放射性物質に関する輪講 (Rinko about radioactive materials)

RINKO is a class, designed and organized by students.

In this semester, we had RINKO about radioactive materials in Japanese.

 

こんにちは、日置です。

 

今学期は、都市工学科環境コースの院生が集まって、放射性物質についての輪講を開催しました。

輪講とは、学生主体で行う授業のことで、テーマの設定から授業の進め方の決定、発表、質疑応答まで全て学生によって行われます。

 

今後の参考になるかもしれないので、今回の輪講の情報を記録しておきます。

 

以下の表が、輪講で扱ったテーマの概要です。

放射性物質原子力に関して各自が気になっている内容を持ち寄り、各回2人ずつが発表しました。

ただ参加者全員が放射線については素人なので、前半の5回分は基礎知識の勉強にあてました。

 

担当者*1

発表内容

主要参考文献

1

LTHK

輪講の進め方

放射性物質放射線

原子力原子力発電所事故

田崎,2012,やっかいな放射線と向き合って暮らしていくための基礎知識,朝日出版社 など

2

NS・NH

放射線被曝と健康への影響

3

YM・SK

放射線被曝と健康への影響

4

KR・KT

放射性セシウムによる地面の汚染

5

SKTT

放射性セシウムによる食品の汚染

6

HKKR

除染事業の課題・除染目標値

原発事故の世論への影響

中西,2014,原発事故と放射線のリスク学

北田,2013,日本原子力学会和文論文誌

7

LT・YM

被曝恐怖の偏見解消教育

きのこと放射性セシウム

有光,2014,駒澤大学心理学論集

斎藤ら,2012,化学と生物

ホクト株式会社ウェブサイト

8

SK・NH

放射性物質汚染に対する危険性認識

放射線が人に与える影響

中村ら,2013,商学論集

新山,2012,農林業問題研究

9

KT・NS

原発再稼働の問題

ヨウ素131の環境・健康影響評価

山口,2013,調査と情報

伊坪ら,2013,J. LCA Japan

10

TTSK

原子力に関する法令

海洋・海産物の放射能汚染と調理による除染

青山,2013,YAKUGAKU ZASSHI

古川ら,2013,日本水産学会誌

鍋師ら,2013,食品衛生学雑誌

11

SK・NH

放射性物質の食品への移行・蓄積

被曝甲状腺がん

笠松,1999,RADIOISOTOPES

橋本ら,2011,RADIOISOTOPES

12

LS・YM

都市河川・湖沼における放射性セシウムの動態

放射性廃棄物の処理・管理

二瓶ら,2013,土木学会論文集B1

西郷ら,2010,社会技術研究論文集

13

SKNS

輪講のまとめ

これからの福島

原子力放射能に関する課題

東ら,2013,福島第一原発観光地化計画

 

 上の表を見ても分かるように、扱った内容は放射性物質の健康影響や環境動態から、リスクコミュニケーション、原子力発電、放射性廃棄物、政策、行政など多岐にわたりました。

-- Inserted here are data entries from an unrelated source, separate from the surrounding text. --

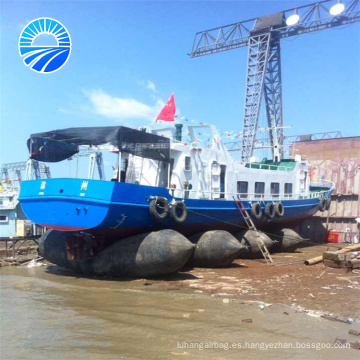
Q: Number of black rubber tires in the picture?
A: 7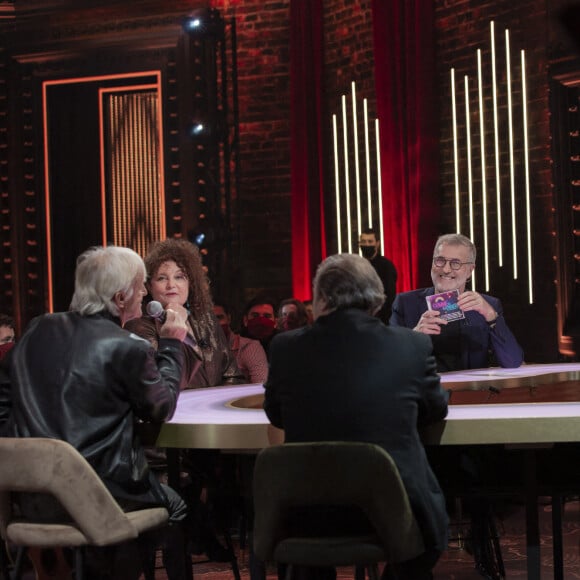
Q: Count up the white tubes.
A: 11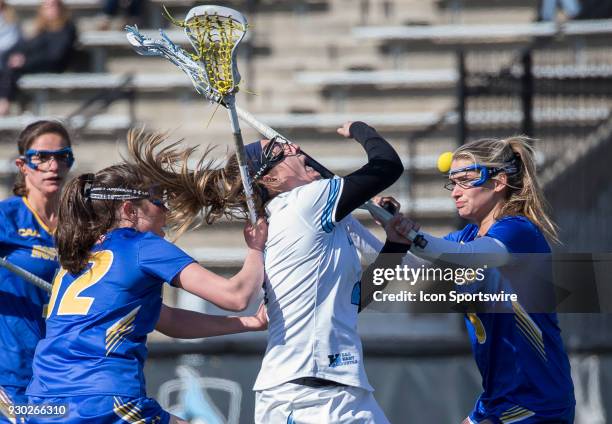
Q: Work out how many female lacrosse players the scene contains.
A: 4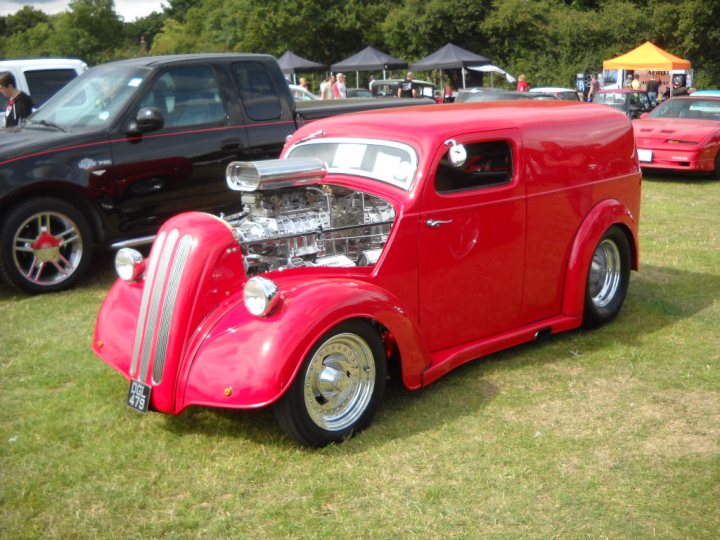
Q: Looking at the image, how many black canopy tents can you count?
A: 3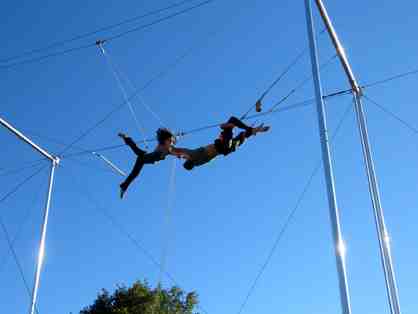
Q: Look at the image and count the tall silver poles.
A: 3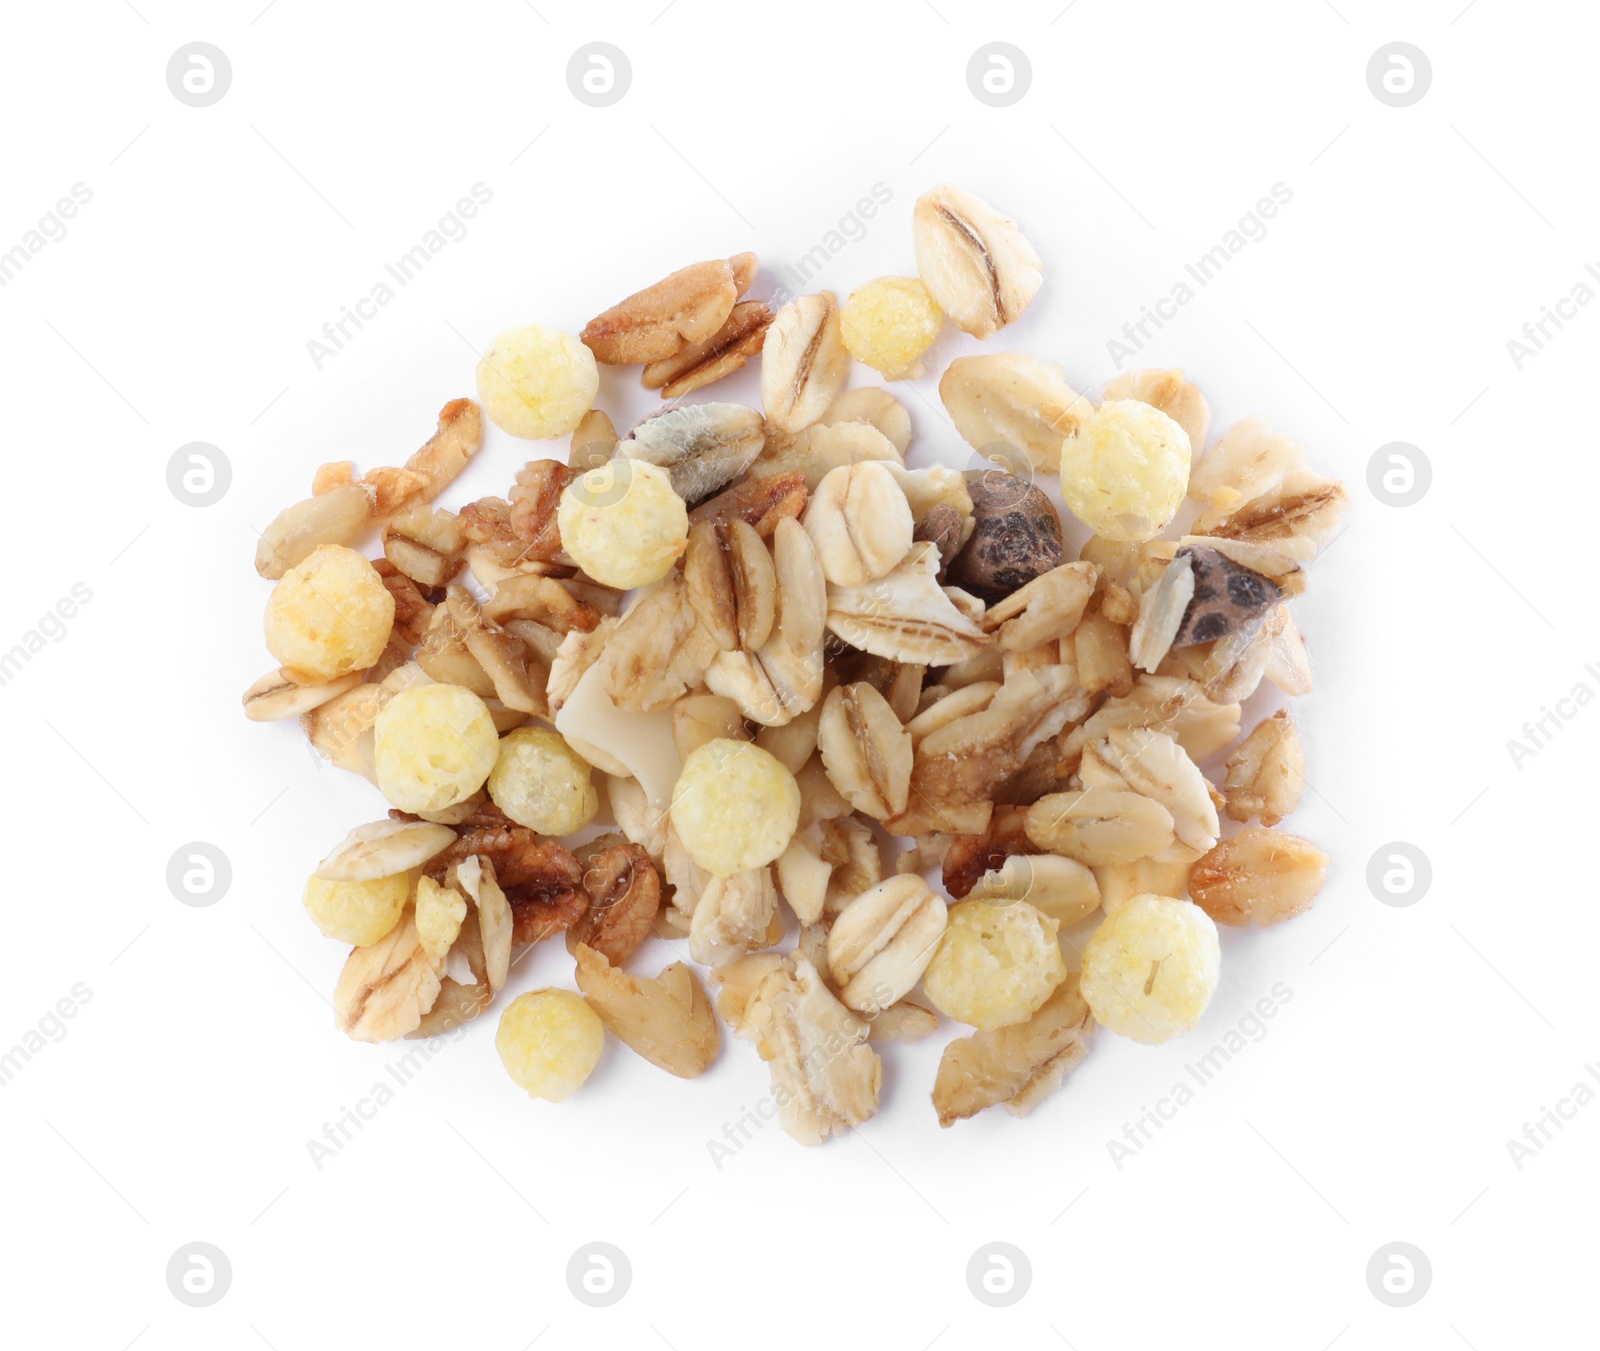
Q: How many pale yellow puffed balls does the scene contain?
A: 12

始めに想定していたよりも、幅広い内容が取り上げられたので、非常に面白かったです。

 

一方で、一つ一つの内容の掘り下げは浅かったかもしれません。

(例えば、いくつかの論文やネットの情報をまとめて発表する人が多かったけれど、一つの論文を精読する発表がもう少しあっても良かったと思います。)*2

その点に関しては、輪講の言い出しっぺの僕が、一つのことを掘り下げる発表をしなかった責任もあるな、と反省してます。

 

とは言え、全体的には面白かったし、一人だけだと勉強しないようなこともあったので、輪講をやって良かったと思います。

 

追記1) 2007年までの輪講の資料が、ウェブ上に残ってるのを見つけました。勝手にリンクを貼らせてもらいます。

追記2) 来学期も輪講をやるなら ①リスクコミュニケーション ②システム生物学 ③数理生物学(例えば巌佐庸先生の教科書) あたりを僕はやりたいです。誰か興味のある人がいたら、ぜひ一緒にやりましょう。上記以外でももちろん良いです。

*1:苗字・名前のイニシャル表記。下線はM2、太字は博士以上、その他はM1。

*2:論文や報道の結論、主張がどのようにして導き出されたのか、その過程や根拠を批判的に見る発表が少なかったと感じました。